If Mariucci's gone, does the organization have to change styles and personnel to fit the new coach? How long will that take? And by the way, who's that proven winner who's going to replace Mooch, who was by all accounts, the proven winner Detroit needed?
More importantly do you trust Millen to find and hire the right man for the job? After all this is the guy who drafted Rogers, Harrington and Backus and signed Mariucci. Want a bad situation to get worse? Let's hope those Butch Davis rumors circulating are just rumors.
Much of the Lions problems lies in an organization that has no philosophy, no building plan, no clue of how to build a winner. The entire organization is mired in mediocrity from ownership down to the playing field.
Take a look at the teams that were in the dumps with the Lions three season ago when Detroit posted its 3-13 mark. Jacksonville (6-10), Cincinnati (2-14), divisional rival Chicago(4-12) and Dallas (5-11) are all now 7-3. All those teams are squarely in the playoff hunt while only the Lions and expansion Houston are still mired in the NFL dungeon at 4-6 or worse and headed towards their fourth consecutive sub .500 record.
Millen drafted all the players and signed the head coach that may or may not figure in the Lions plans beyond this year and yet, he's the only one in this organization who's not on the hot seat? Something's wrong with that kind of thinking.

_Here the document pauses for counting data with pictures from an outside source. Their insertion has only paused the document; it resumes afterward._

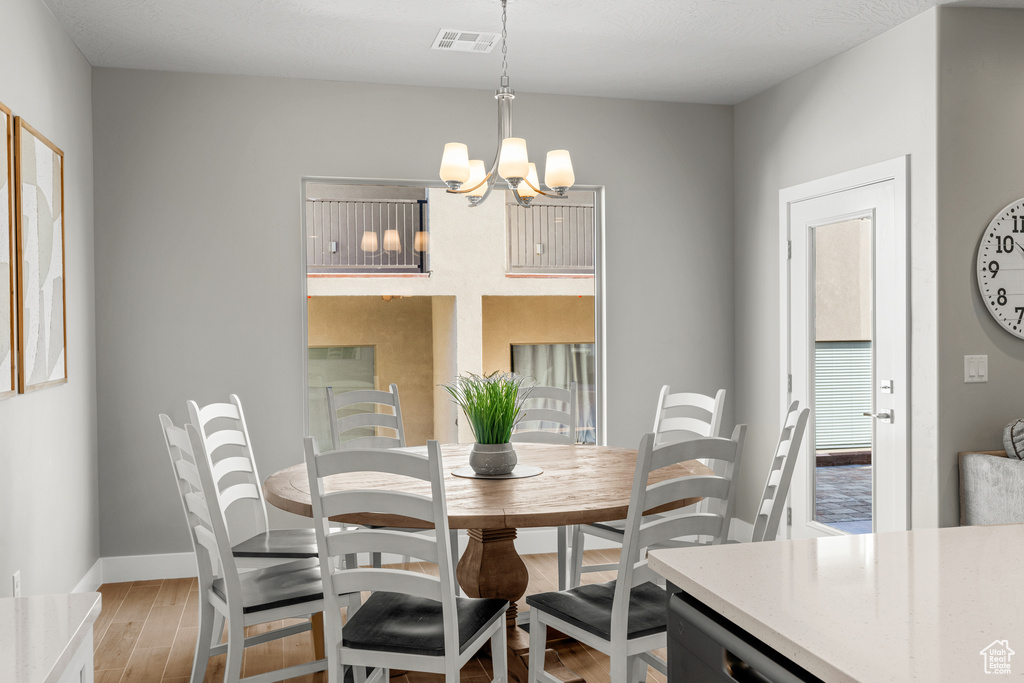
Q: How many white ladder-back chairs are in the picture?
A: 8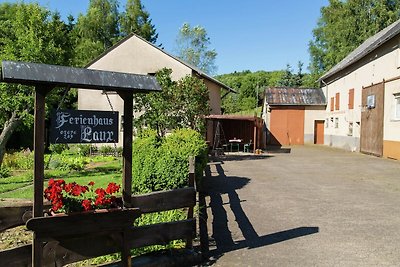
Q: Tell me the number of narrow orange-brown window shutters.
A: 3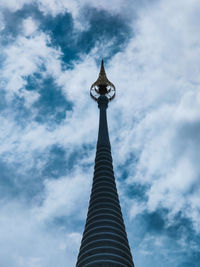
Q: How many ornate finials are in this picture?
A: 1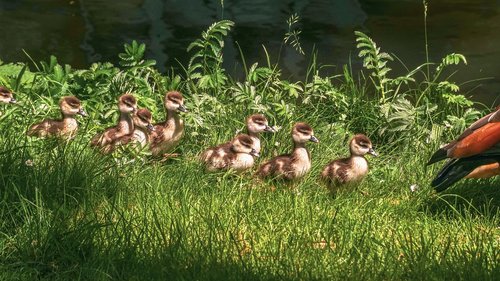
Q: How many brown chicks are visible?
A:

The fact of the matter is that the Lions need to develop a philosphy and have that philosophy run through every thread of the organization. Is Detroit a west coast offense team? If that's the case they need to believe and support that philosophy with every player drafted, every coach signed and every move made in the front office. The continual second guessing of Mariucci - the only proven winner in the Lions front office - can do nothing but undermine Mariucci's success. If you didn't believe in Mariucci's system then why did you bring him here?

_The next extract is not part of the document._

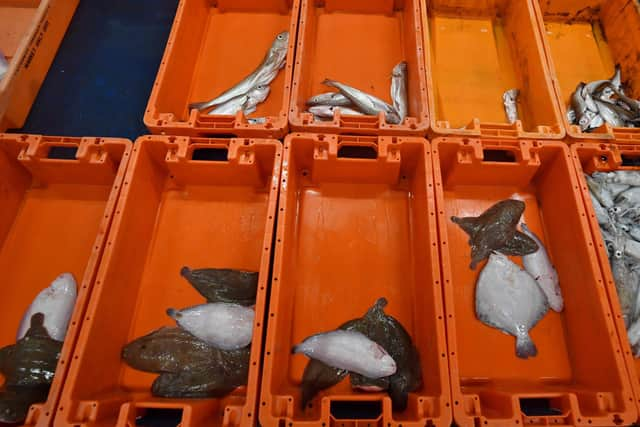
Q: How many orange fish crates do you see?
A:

If you were going to run the WCO, why did you draft Joey Harrington, a quarterback who's tailor-made for a pro-style, ball control offense? The conflicting moves have the organization continually shooting itself in the foot trying to decide on what they want to be.

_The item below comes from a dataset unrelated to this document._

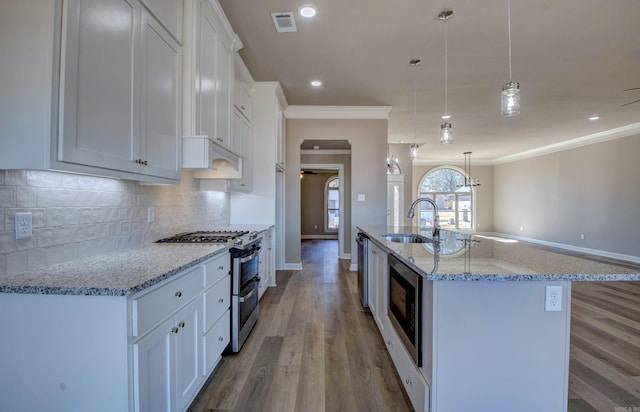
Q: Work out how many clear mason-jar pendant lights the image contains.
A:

That housecleaning the Lions claimed to perform in 2000 when Millen came aboard, it wasn't really a housecleaning at all. The only real change was that Millen replaced Chuck Schmidt and the Lions swept out figurehead Larry Lee. Everyone else who was there before is still in their old jobs.
Here's a piece of advice for the Lions before they make any more moves that can make a bad situation even worse: Figure out who you are. Find out what you want to be. Are you going to run the West Coast offense or a Indianapolis Colts style spread attack? Are you going to be a defensive minded, ball-control team ala the Bears or the Ravens? Figure it out. Then surround yourself with the best people who run the philosophy and stick with it.
For Detroit, they have to figure out who to trust with their organization. When the dust is cleared and the blame is dispatched for another losing season, who will be the last man standing? Will it be Millen after yet another housecleaning? Will it be Mariucci after perhaps a Millen resignation? Will it be the capable Tom Lewand or maybe a surprise like Sheldon White? Will it be someone entirely new?
There's nothing worse than losing year-after-year and having no clue of how to fix it.